Eine Vergleichung der aufgefundenen mit der entwendeten Madonna fördert überraschende Übereinstimmungen zutage. Die Figuren sind in Größe, Ausdruck, Haltung und Kleidung vollkommen identisch; das Haar ist in Modellierung, Linienführung und Anordnung der Locken völlig gleich. Die Ornamentierung des schalartigen Mantelsaums vorn zeigt restlose Übereinstimmung. Auch Kinn, Mund und Gesichtsausdruck sind gleichartig gestaltet. Nur die Hand mit dem Zepter und das Kind fehlen dem wiederentdeckten Kunstwerk, das von den Sachverständigen als die wahre, die ursprüngliche Madonna von der Dörnschlade angesehen wird.

Die "neue" Madonna ist ausdrucks-, andachts- und hoheitsvoller als ihre geraubte Vorgängerin; Stirn, Augen und Mund vereinigen sich zu einem Ausdruck gebetsentrückter Weltabgezogenheit oder in Meditation versunkener Majestät. Sie ist insgesamt künstlerischer.

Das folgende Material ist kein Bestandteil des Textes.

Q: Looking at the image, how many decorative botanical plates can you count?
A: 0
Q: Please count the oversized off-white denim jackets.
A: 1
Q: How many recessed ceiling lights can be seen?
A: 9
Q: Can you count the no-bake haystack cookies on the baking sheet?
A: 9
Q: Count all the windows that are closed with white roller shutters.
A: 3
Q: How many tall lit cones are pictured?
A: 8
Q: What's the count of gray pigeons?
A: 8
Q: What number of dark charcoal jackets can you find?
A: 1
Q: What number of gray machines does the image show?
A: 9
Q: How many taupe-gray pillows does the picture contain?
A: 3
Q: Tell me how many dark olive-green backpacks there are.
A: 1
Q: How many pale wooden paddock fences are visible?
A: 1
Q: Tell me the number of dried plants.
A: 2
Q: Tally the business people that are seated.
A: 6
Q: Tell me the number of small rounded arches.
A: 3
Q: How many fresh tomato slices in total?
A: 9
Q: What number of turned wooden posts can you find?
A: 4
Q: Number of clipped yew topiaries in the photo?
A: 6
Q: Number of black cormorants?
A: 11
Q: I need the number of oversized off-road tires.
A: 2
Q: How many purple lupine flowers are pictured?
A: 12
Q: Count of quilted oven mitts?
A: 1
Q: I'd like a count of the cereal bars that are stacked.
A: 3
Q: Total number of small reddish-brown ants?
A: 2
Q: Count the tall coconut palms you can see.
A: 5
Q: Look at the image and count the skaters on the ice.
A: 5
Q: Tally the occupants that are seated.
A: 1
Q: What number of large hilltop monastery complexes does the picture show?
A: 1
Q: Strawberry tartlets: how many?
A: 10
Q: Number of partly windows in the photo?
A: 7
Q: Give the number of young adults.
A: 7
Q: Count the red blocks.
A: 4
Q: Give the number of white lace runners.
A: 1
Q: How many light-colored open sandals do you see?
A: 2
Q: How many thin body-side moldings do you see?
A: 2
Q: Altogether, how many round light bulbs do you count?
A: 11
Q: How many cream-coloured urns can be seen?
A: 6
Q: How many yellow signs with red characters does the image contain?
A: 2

Unbekannt ist, zu welcher Zeit und aus welchen Gründen man das ursprüngliche (jetzt wiederentdeckte) Gnadenbild durch eine alles in allem ungekonnte Nachbildung ersetzte. Insbesondere das der geraubten Madonna beigegebene Kind beweist den unkünstlerischen und laienhaften Charakter des Ganzen. Daß es "fromme" Eingriffe und Veränderungen gegeben hat, zeigt schon das der alten Madonna gestiftete Seidenkleid, daß auf ein privates Gelübde zurückgeht. Vorstellbar ist, daß ein geschickter Holzschnitzer, ob Bauer oder Eremit, eine Kopie angefertigt hatte, die man, als das ursprüngliche Gnadenbild schadhaft geworden war, in die Kapelle stellte und dort beließ.